(Entries supplied)

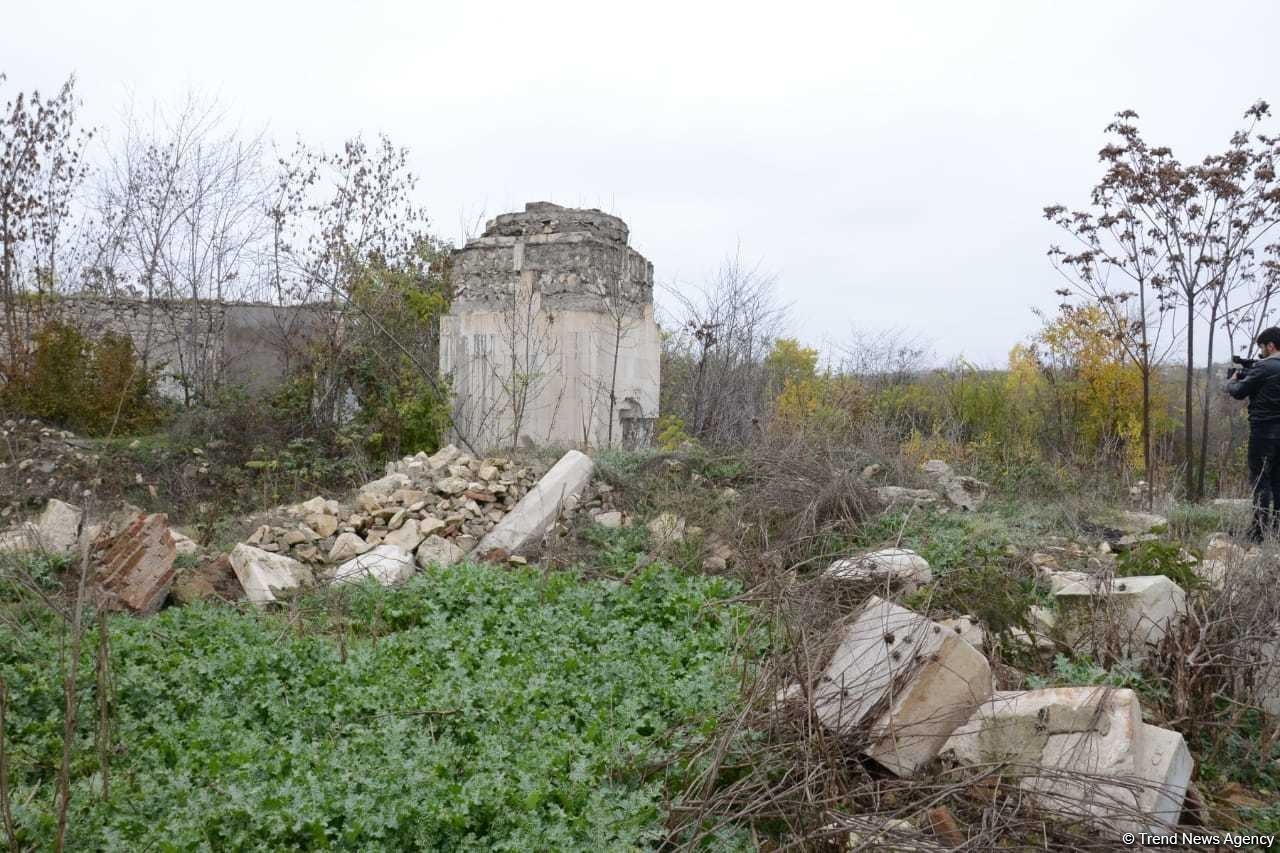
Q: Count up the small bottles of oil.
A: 0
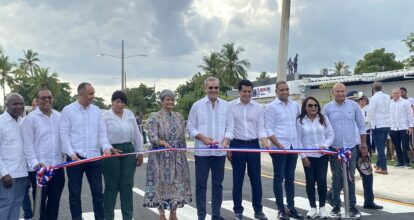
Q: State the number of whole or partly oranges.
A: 0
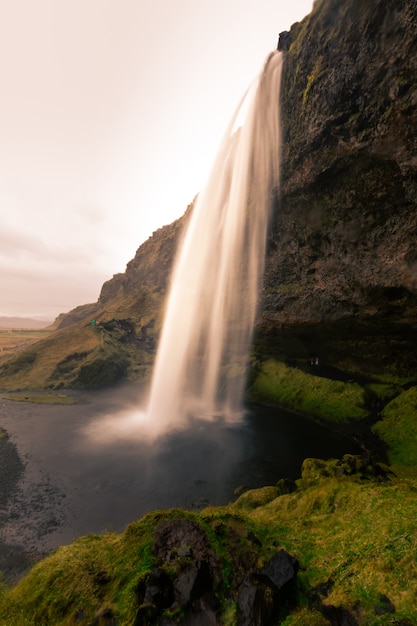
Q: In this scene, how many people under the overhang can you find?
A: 2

(End Entries supplied)

▶ Assignment
Write the lines above out again exactly, excluding every picture.

▶ Answer section
Q: Count up the small bottles of oil.
A: 0
Q: State the number of whole or partly oranges.
A: 0
Q: In this scene, how many people under the overhang can you find?
A: 2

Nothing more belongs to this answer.